What does the Greek crisis mean for your business?

The impact for your business of the Greek crisis
The impact for your business of the Greek crisis

61% of the Greek population rejected terms of an international bailout and the country is in a desperate state; running seriously low on cash reserves, and now running out of food supplies and prescription drugs, the future of Greece’s economy is uncertain.

But you shouldn’t just view this as a passive onlooker. As George Osborne rightly pointed out last week, this situation will undeniably have an impact on the European economy; the UK is not exempt from feeling the force of this situation. That means that your business has to be prepared to face any possible outcome.

Planning for multiple outcomes

No one thought that there would be a referendum, and even fewer people thought that there would be an overwhelming ‘no’ majority vote. Even if you don’t have direct operations in Greece, it doesn’t mean that you won’t be affected, as Osborne rightly warned. Some senior European figures are urging for a last minute deal between the EU and Greece, with French President Hollande being the biggest advocate. However, a Grexit from the EU is currently just as likely as a last-minute deal. The future of the country hangs in the balance, and businesses should be preparing for each outcome. If Greece was to leave the Eurozone, this could result in a halt on long-term funding and the country will likely resort to printing their own currency, the drachma.

The currency markets have already responded to this uncertain time with the value of the euro against the pound having falling 11% on this time last year.
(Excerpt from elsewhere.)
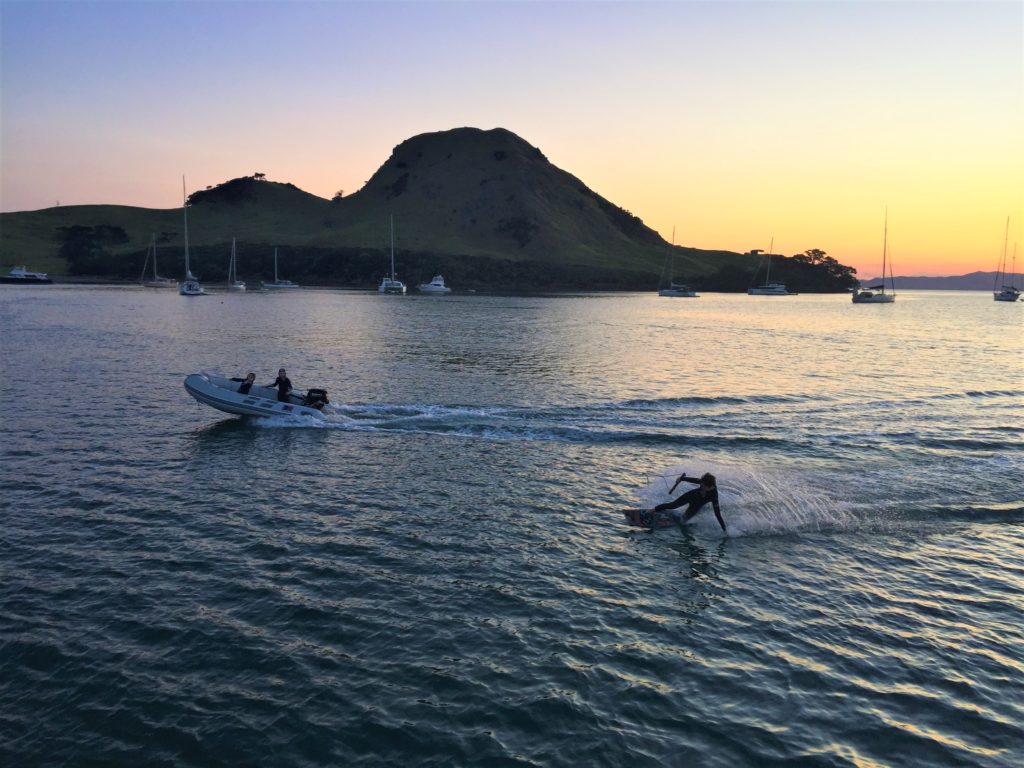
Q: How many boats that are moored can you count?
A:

This is where businesses that export need to be particularly careful: currency fluctuations can have a direct impact on a business’ profit. If you do not take sensible precautions, you could see your margins hit as you convert back to GBP. Risk management techniques must be put into place as a matter of urgency to ensure that you are not caught out – keep a close eye on the live market rates and utilise the expertise of your CFO to hedge against this FX risk.
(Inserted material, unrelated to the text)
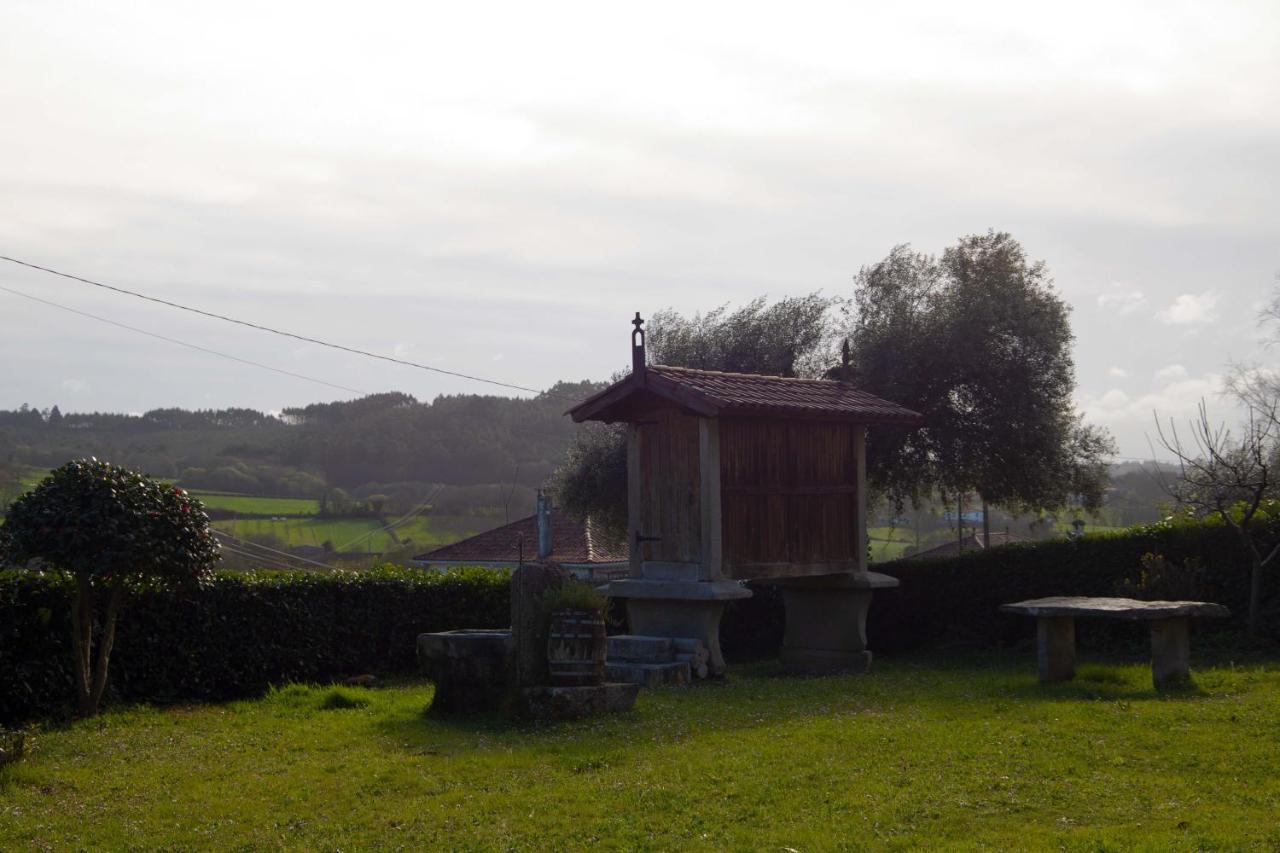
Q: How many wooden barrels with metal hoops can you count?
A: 1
There is also the chance that the euro could fall below parity resulting in a significant impact on global markets. Even if this doesn’t happen, just the possibility is enough to prove that it’s best practice to plan for a ‘worst case scenario’. Your FX strategy must consider the amount of risk that you are able to absorb without significantly denting your profits. Of course, this will vary depending on your profit margins, the profitability of your business and your individual appetite for risk. A strategy that is underpinned by these elements will ensure that you are prepared for any outcome, however small or large.

Although there will be some benefits to this situation – a low euro rate means that imports from euro nations will be much cheaper whilst the currency stays low. However, as the unfolding events have shown, relying on this cost-saving measure would be a poor decision as a long-term business strategy.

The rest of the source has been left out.